[[ MATERIAL TO PROCESS open ]]

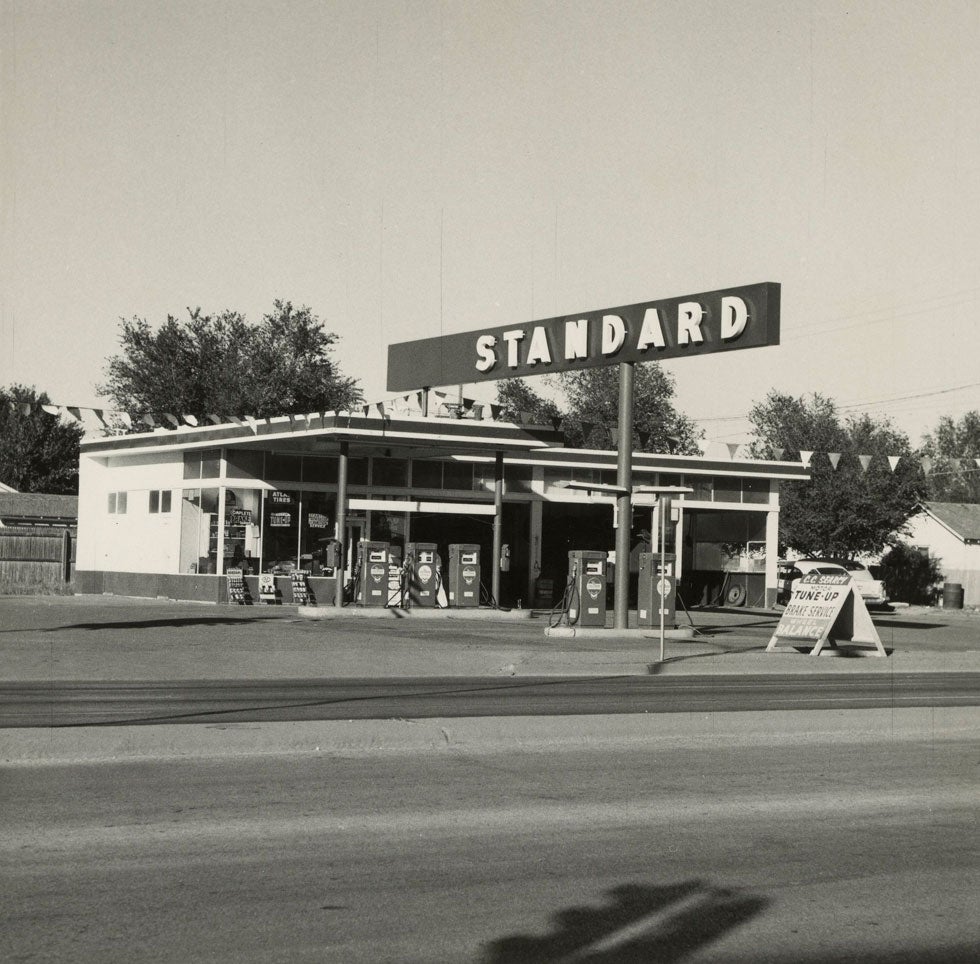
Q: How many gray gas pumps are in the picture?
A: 5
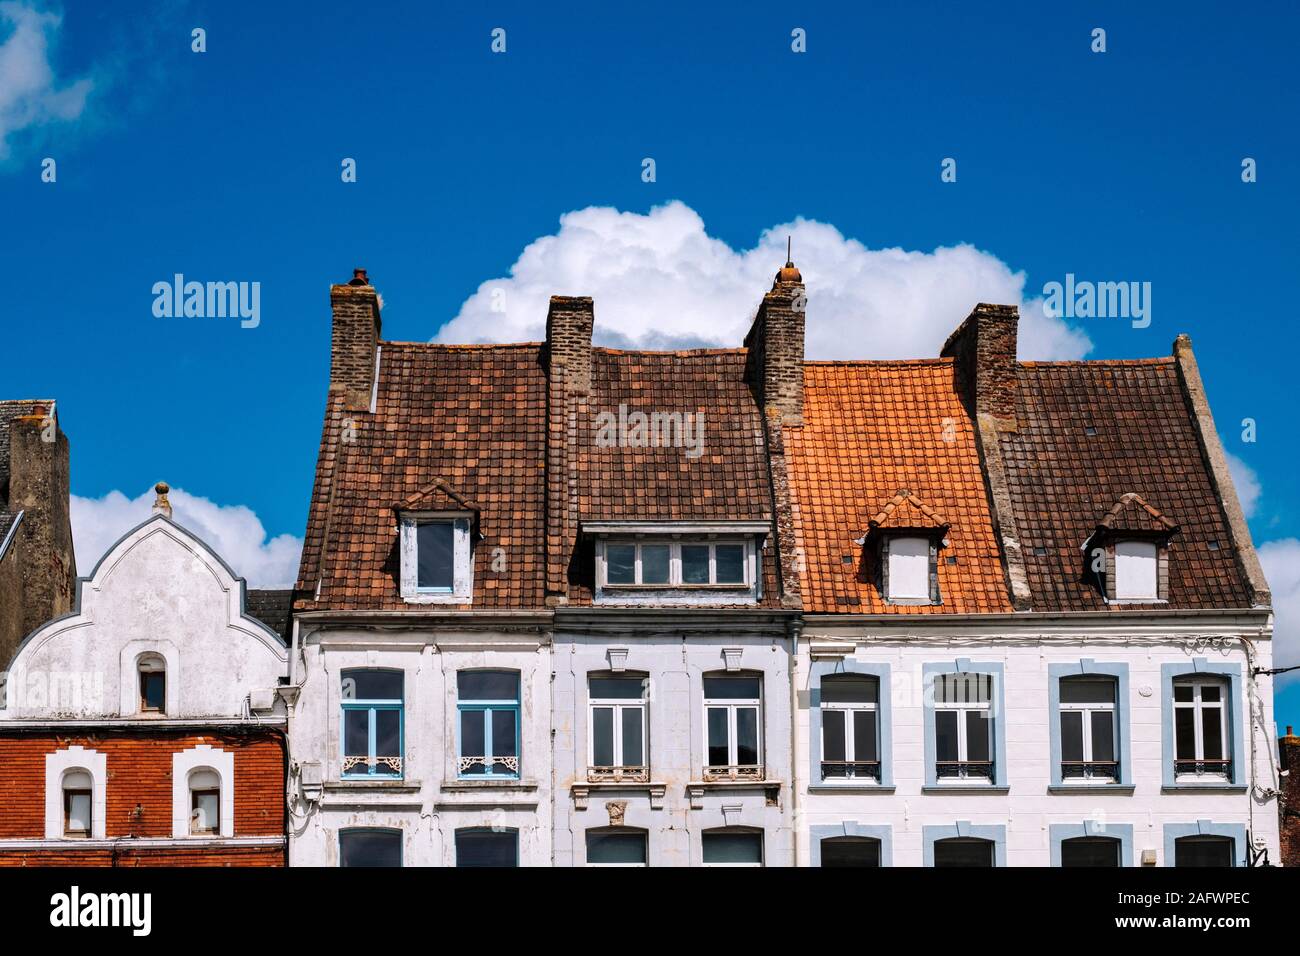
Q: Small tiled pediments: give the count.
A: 3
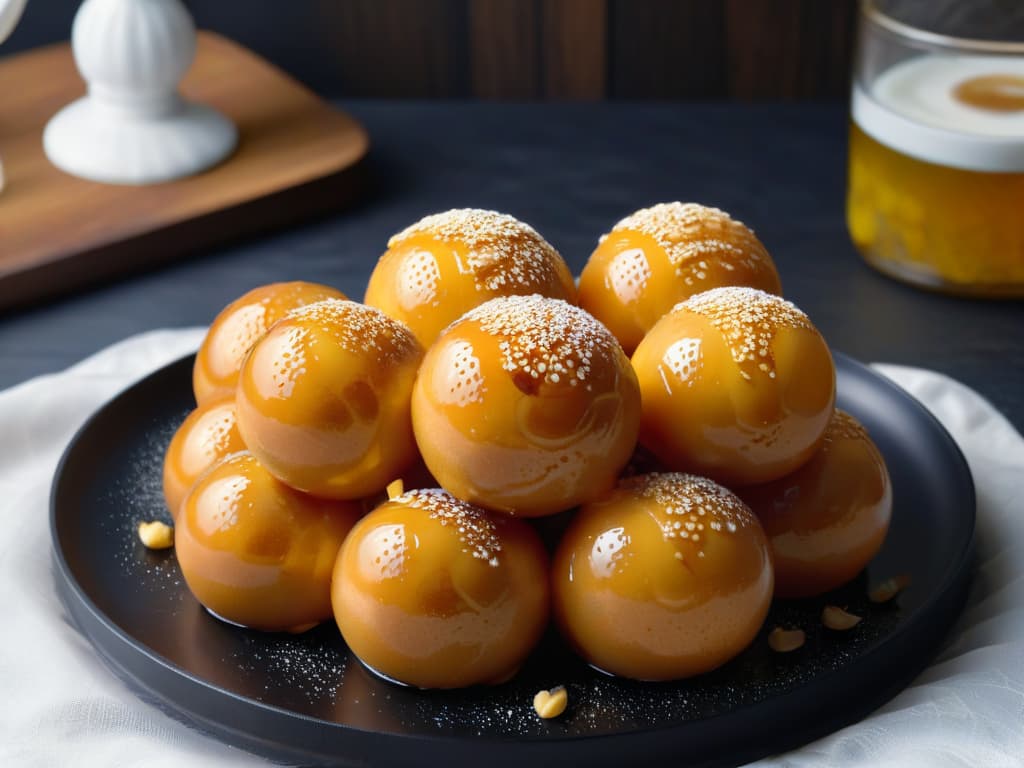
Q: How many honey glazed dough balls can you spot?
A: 11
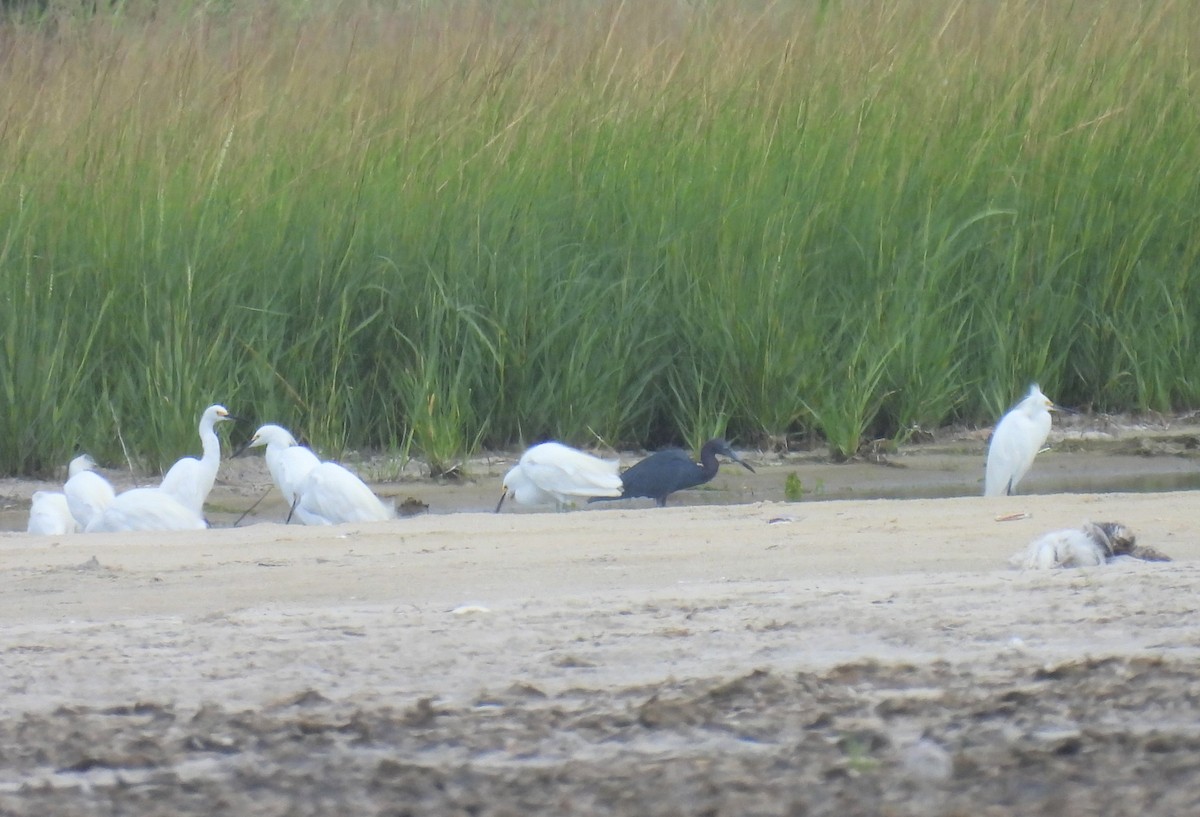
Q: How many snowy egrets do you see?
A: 8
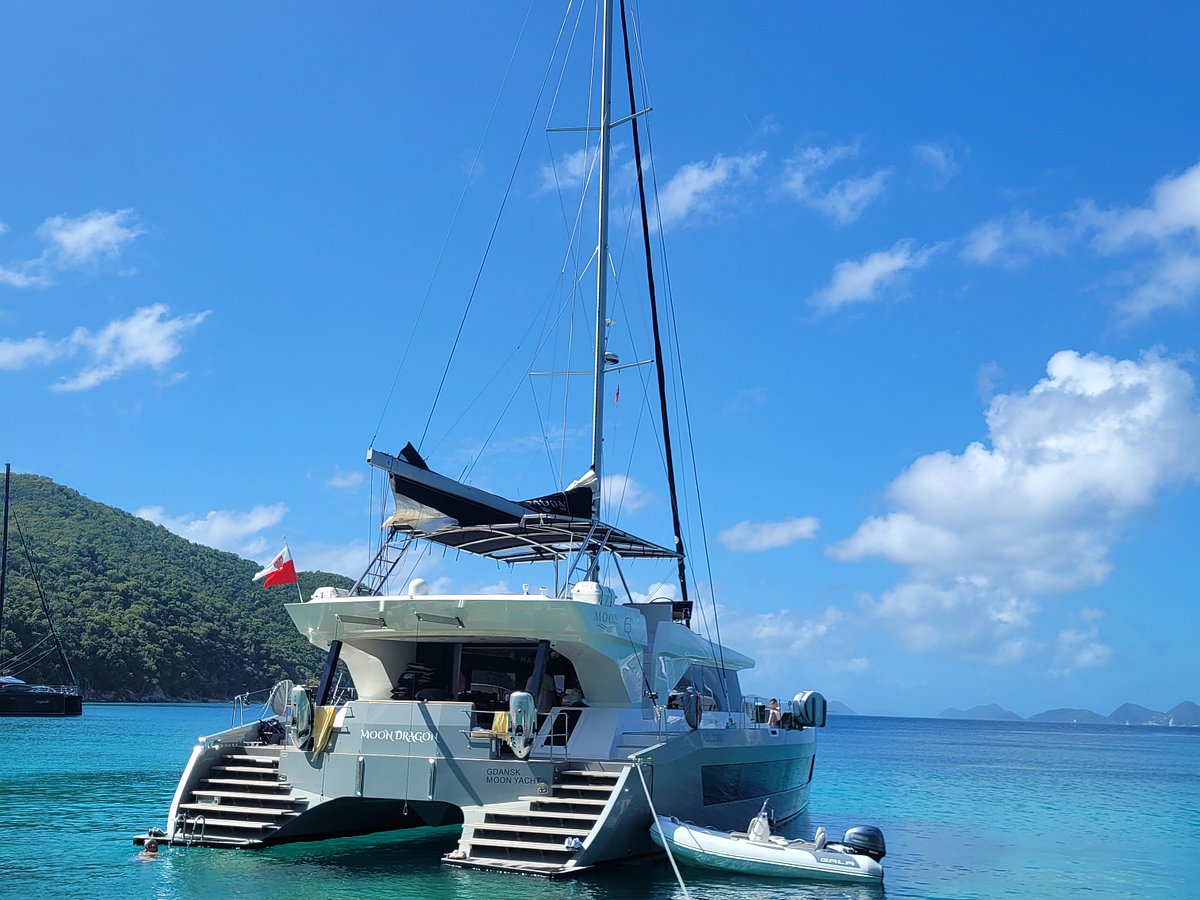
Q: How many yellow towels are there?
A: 2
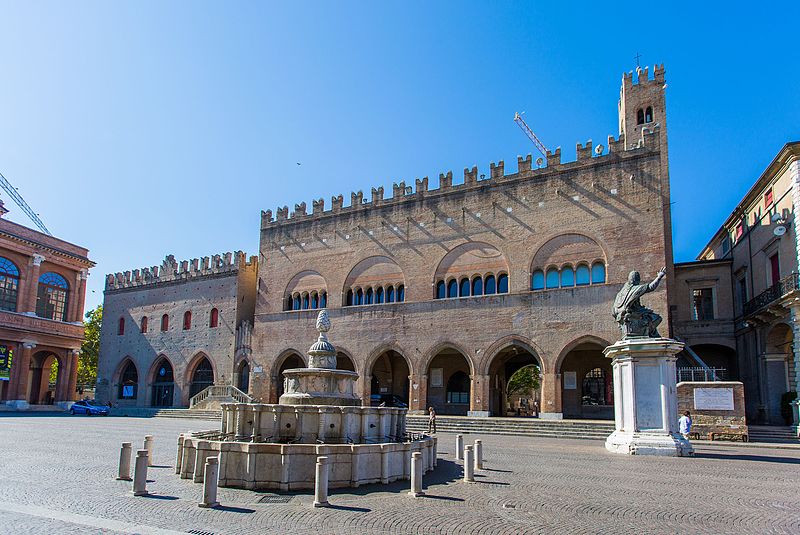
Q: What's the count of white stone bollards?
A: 9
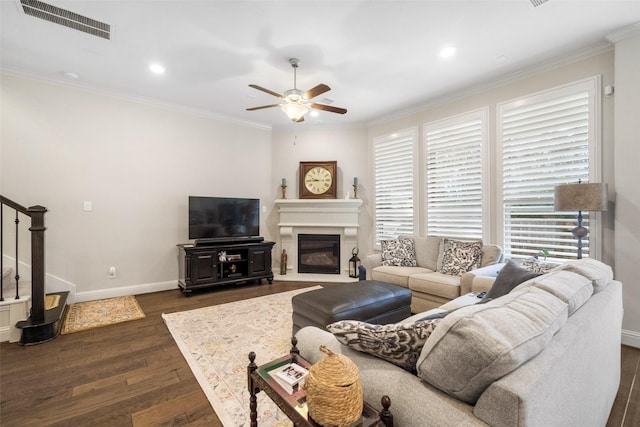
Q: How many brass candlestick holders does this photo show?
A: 2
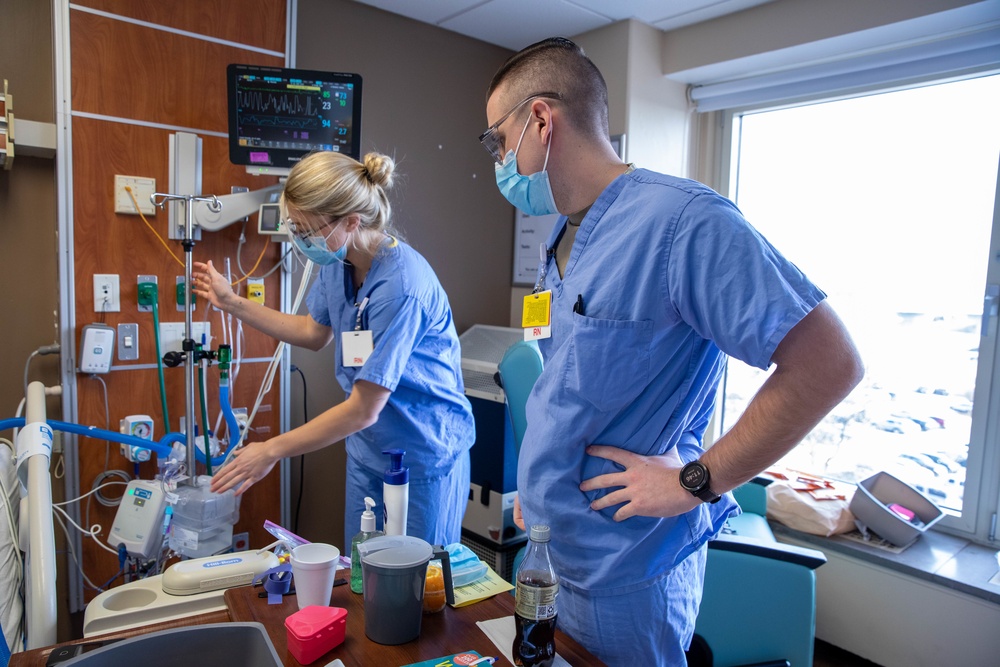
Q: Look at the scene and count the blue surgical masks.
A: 3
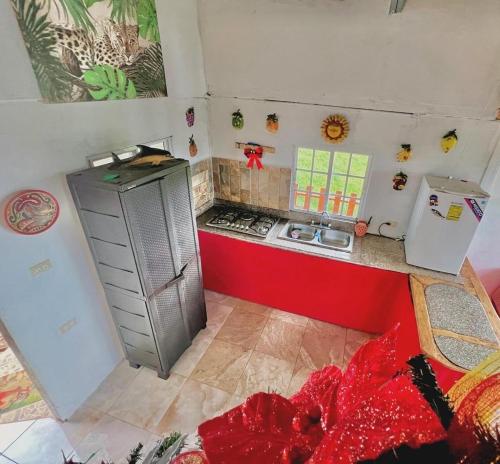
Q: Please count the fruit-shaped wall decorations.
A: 7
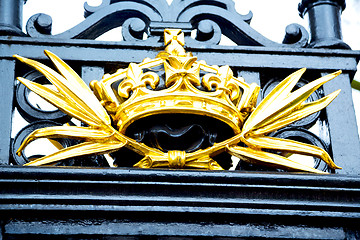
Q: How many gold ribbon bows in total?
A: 1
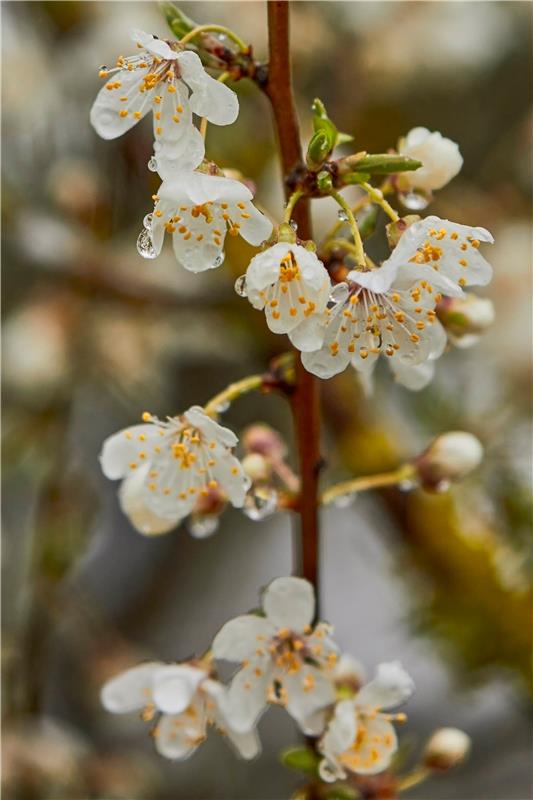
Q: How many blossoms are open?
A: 9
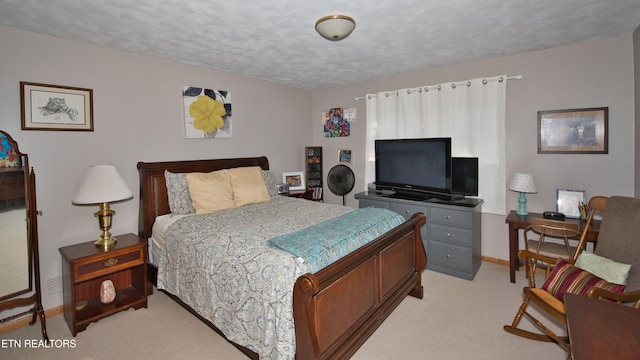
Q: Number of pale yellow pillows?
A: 2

[[ MATERIAL TO PROCESS closed ]]

BRIEF - The preceding listing must be repeated exactly, with all images dropped.

RESPONSE TO THE EXERCISE -
Q: How many gray gas pumps are in the picture?
A: 5
Q: Small tiled pediments: give the count.
A: 3
Q: How many honey glazed dough balls can you spot?
A: 11
Q: How many snowy egrets do you see?
A: 8
Q: How many yellow towels are there?
A: 2
Q: What's the count of white stone bollards?
A: 9
Q: How many brass candlestick holders does this photo show?
A: 2
Q: Look at the scene and count the blue surgical masks.
A: 3
Q: Please count the fruit-shaped wall decorations.
A: 7
Q: How many gold ribbon bows in total?
A: 1
Q: How many blossoms are open?
A: 9
Q: Number of pale yellow pillows?
A: 2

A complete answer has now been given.